(Data extract begins)

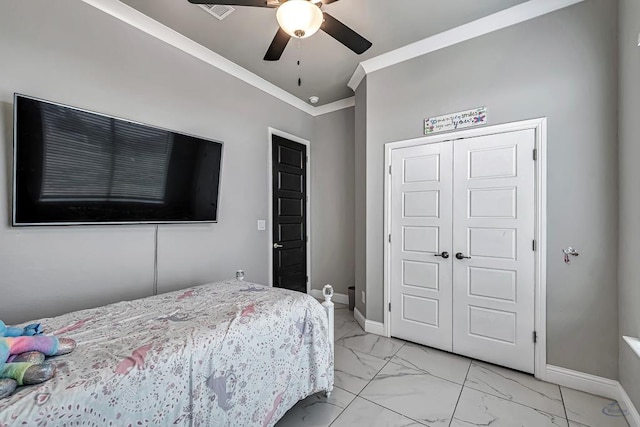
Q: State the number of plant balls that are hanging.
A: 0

(Data extract ends)
(Data extract begins)

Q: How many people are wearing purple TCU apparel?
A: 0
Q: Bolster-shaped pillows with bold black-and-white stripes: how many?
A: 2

(Data extract ends)

_Activity:_
Among the records above, find the lines that contain "many" and copy every one.

_Written response:_
Q: How many people are wearing purple TCU apparel?
Q: Bolster-shaped pillows with bold black-and-white stripes: how many?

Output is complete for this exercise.